• **AIM OF THE EXERCISE**: Quote the lines of the data below verbatim, beginning at the line that contains "Q: What number of raised" and ending at the last line, both included, and excluding pictures.

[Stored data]
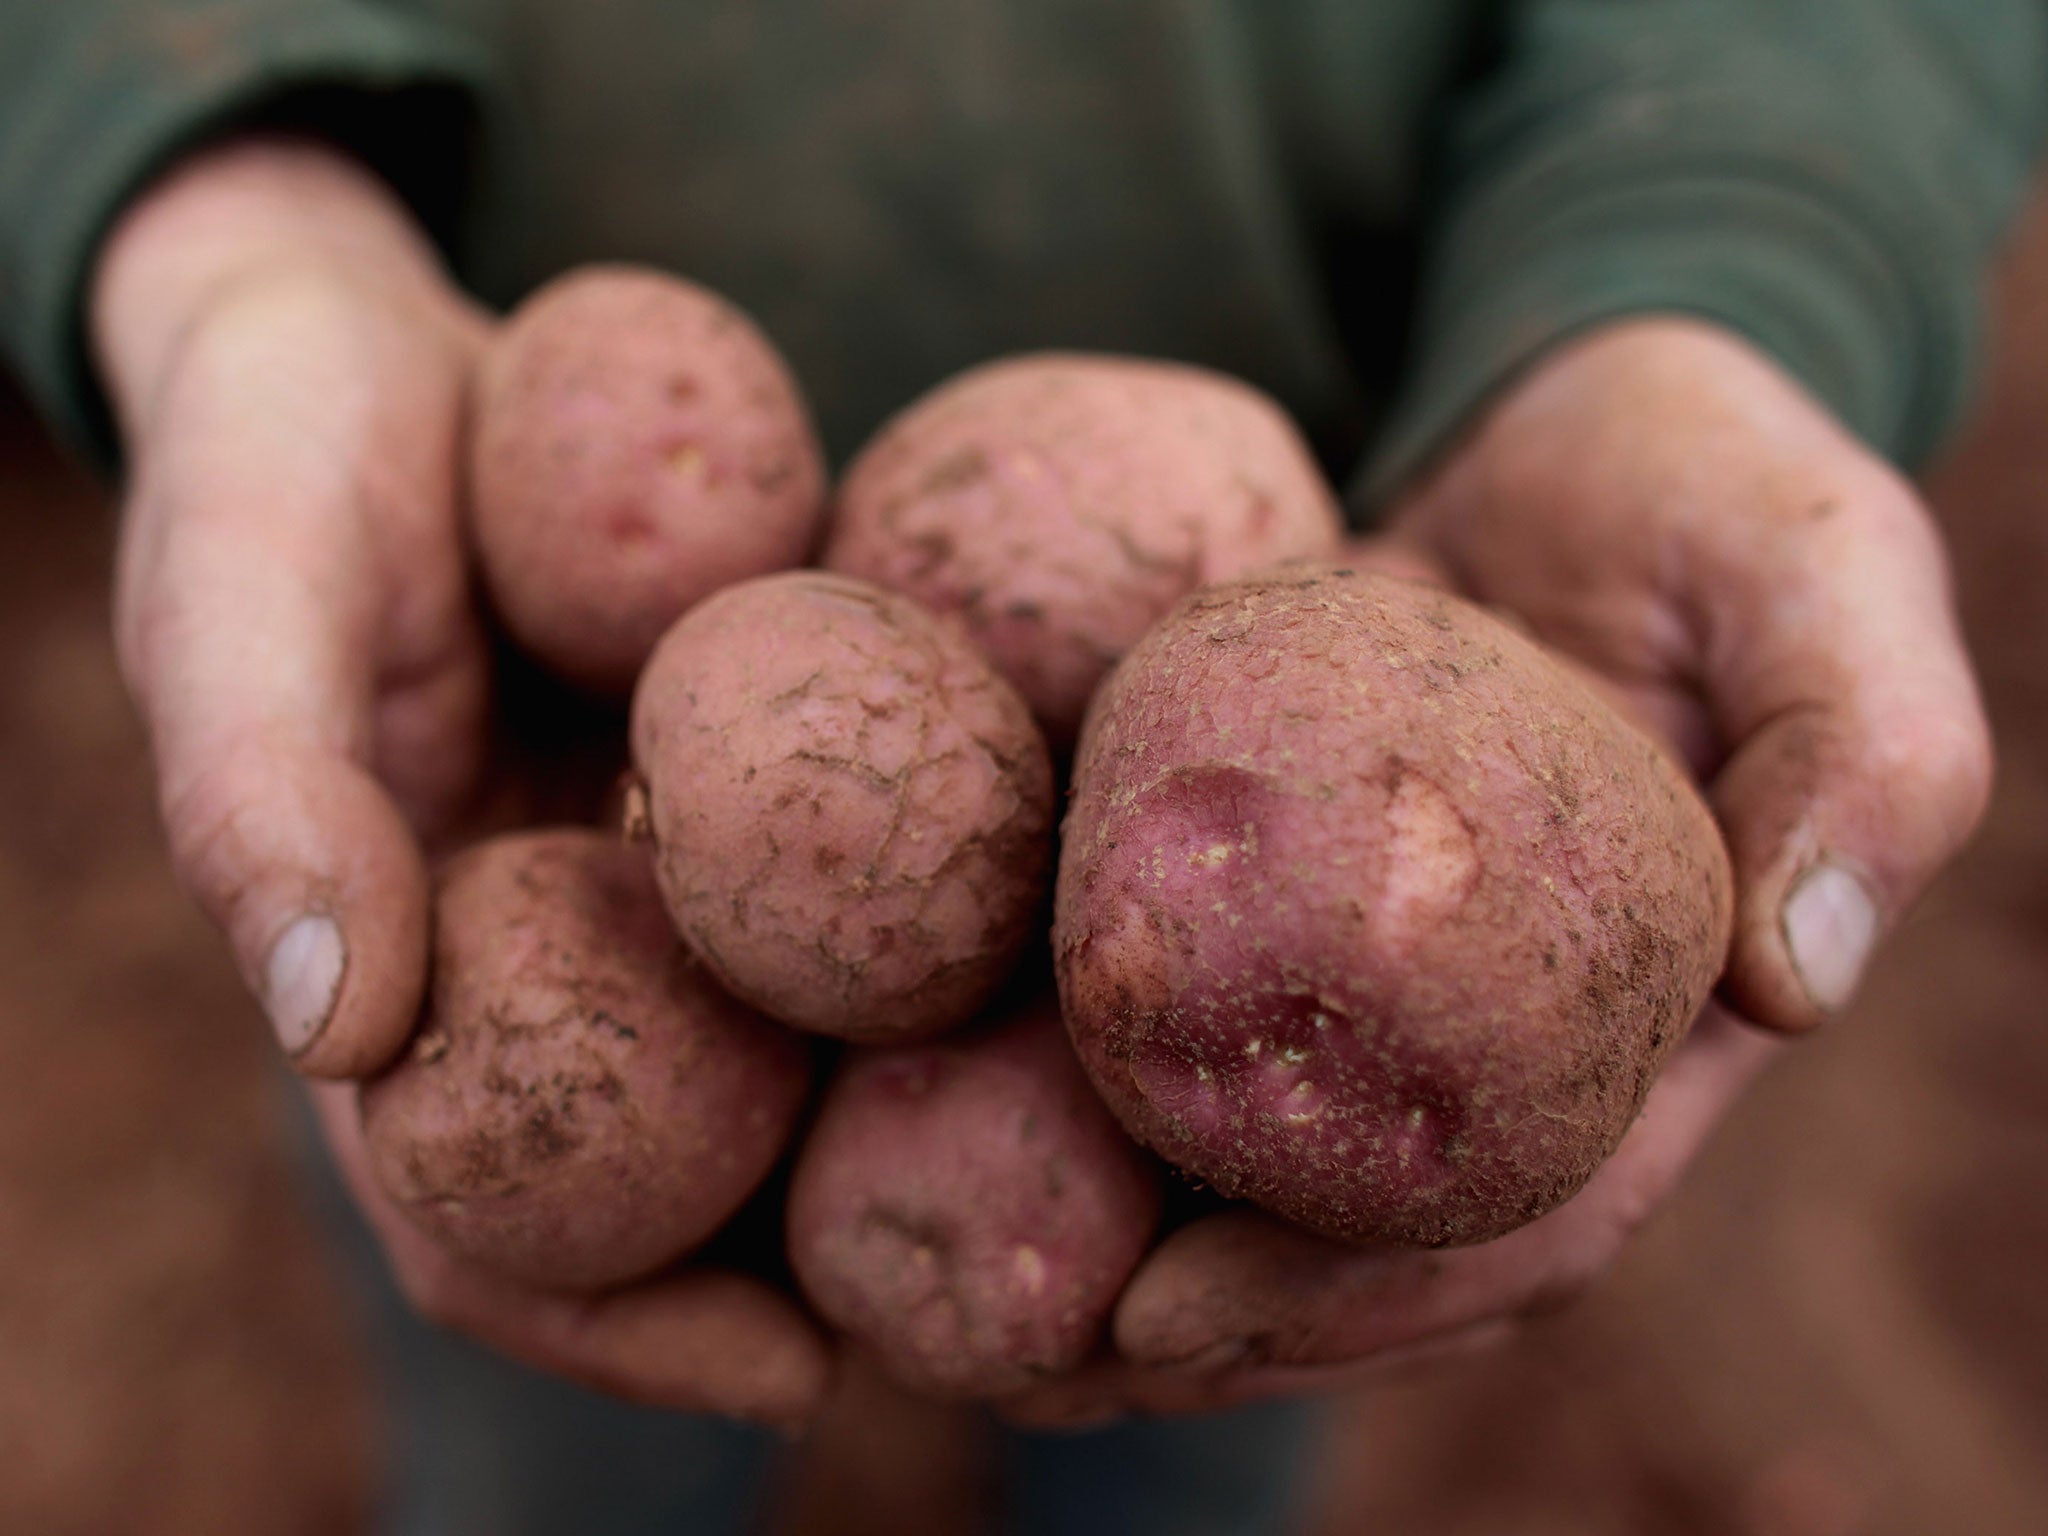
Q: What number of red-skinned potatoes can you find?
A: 6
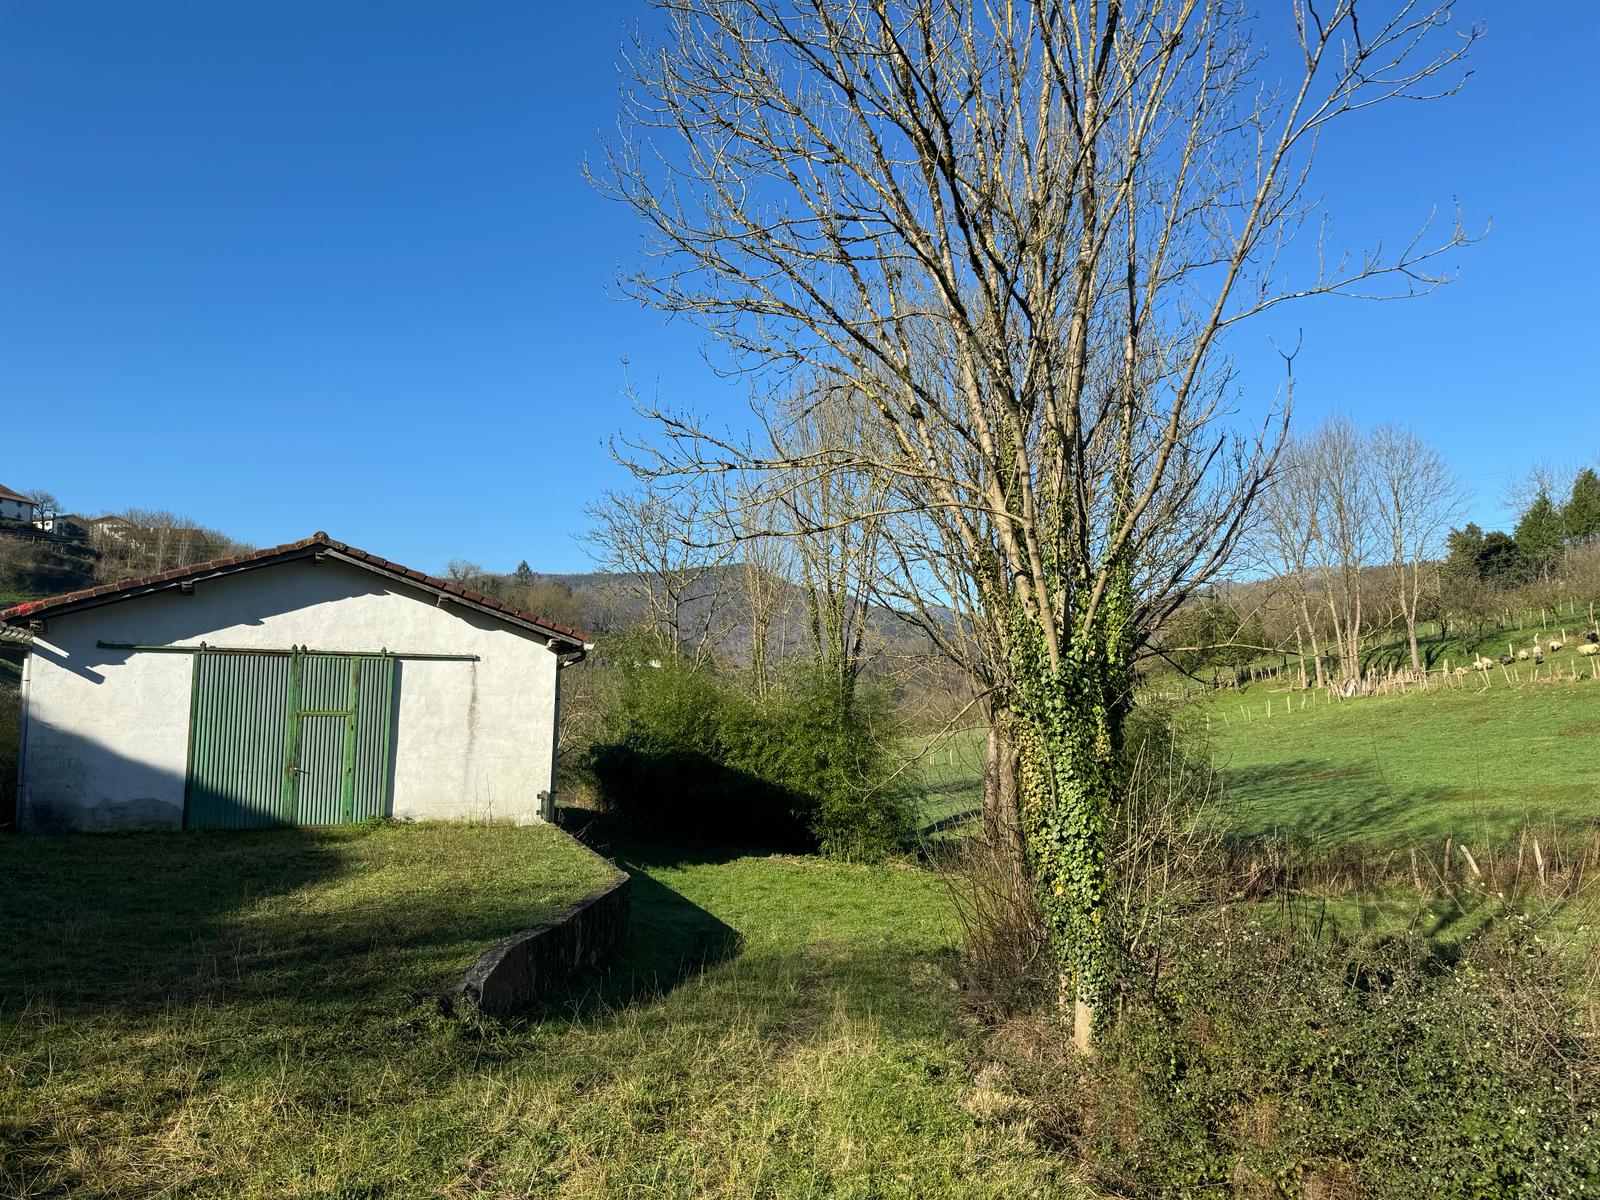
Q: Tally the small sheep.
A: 9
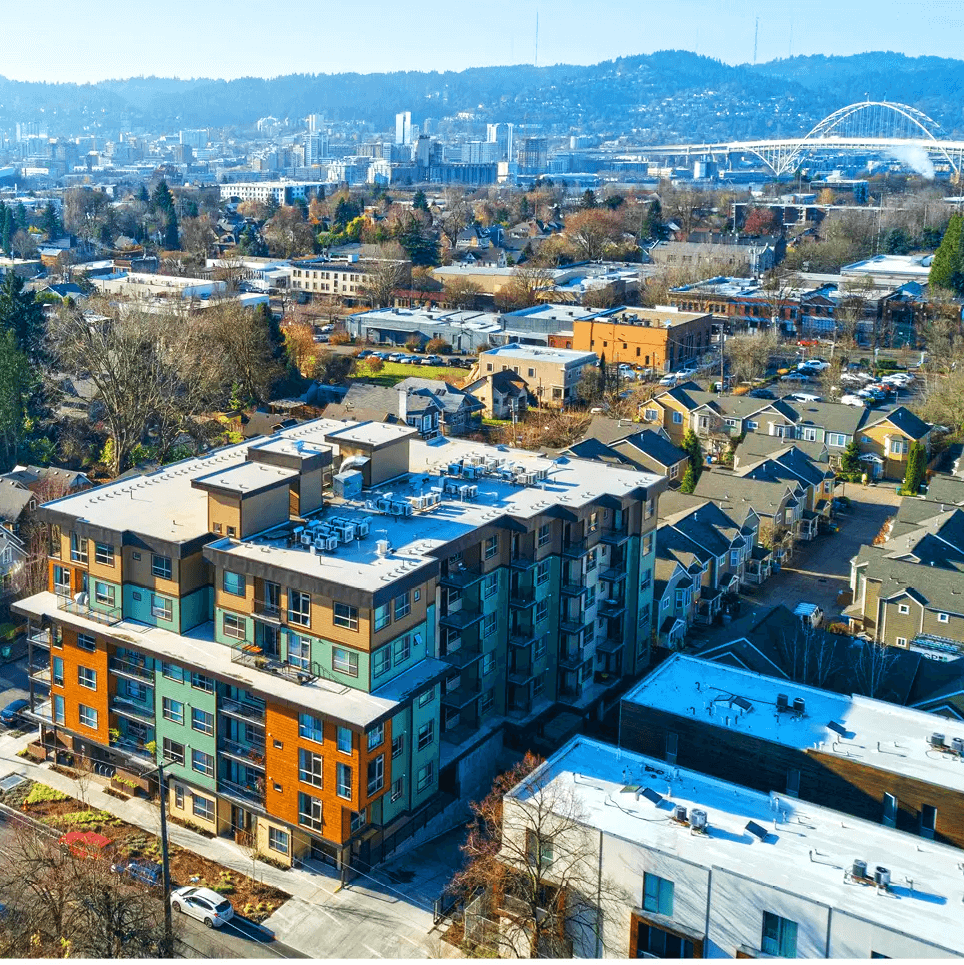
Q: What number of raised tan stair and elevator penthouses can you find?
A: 3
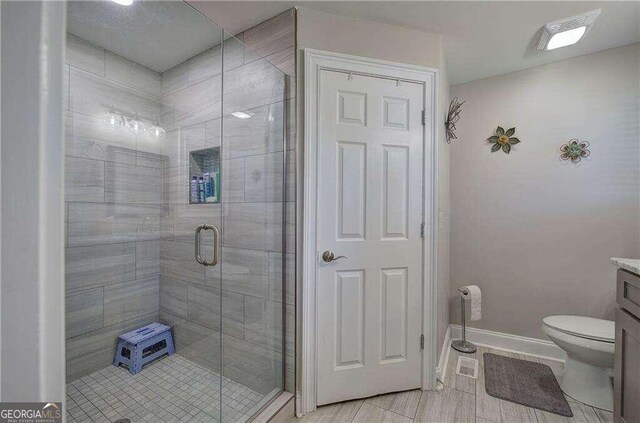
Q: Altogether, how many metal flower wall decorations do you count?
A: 3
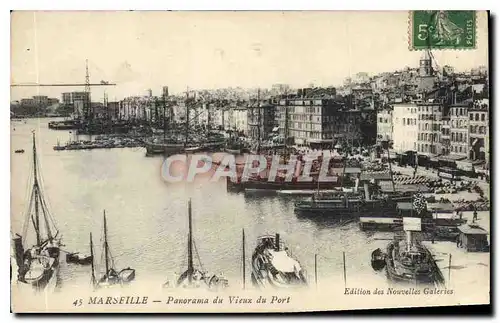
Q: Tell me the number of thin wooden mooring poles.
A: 4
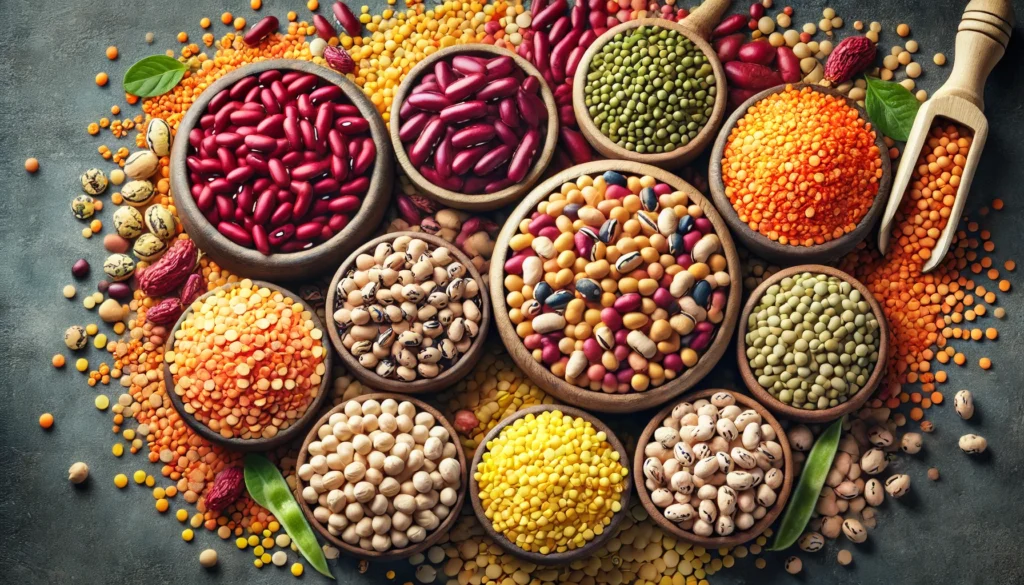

• **RESULT FOR THIS TASK**:
Q: What number of raised tan stair and elevator penthouses can you find?
A: 3
Q: Altogether, how many metal flower wall decorations do you count?
A: 3
Q: Tell me the number of thin wooden mooring poles.
A: 4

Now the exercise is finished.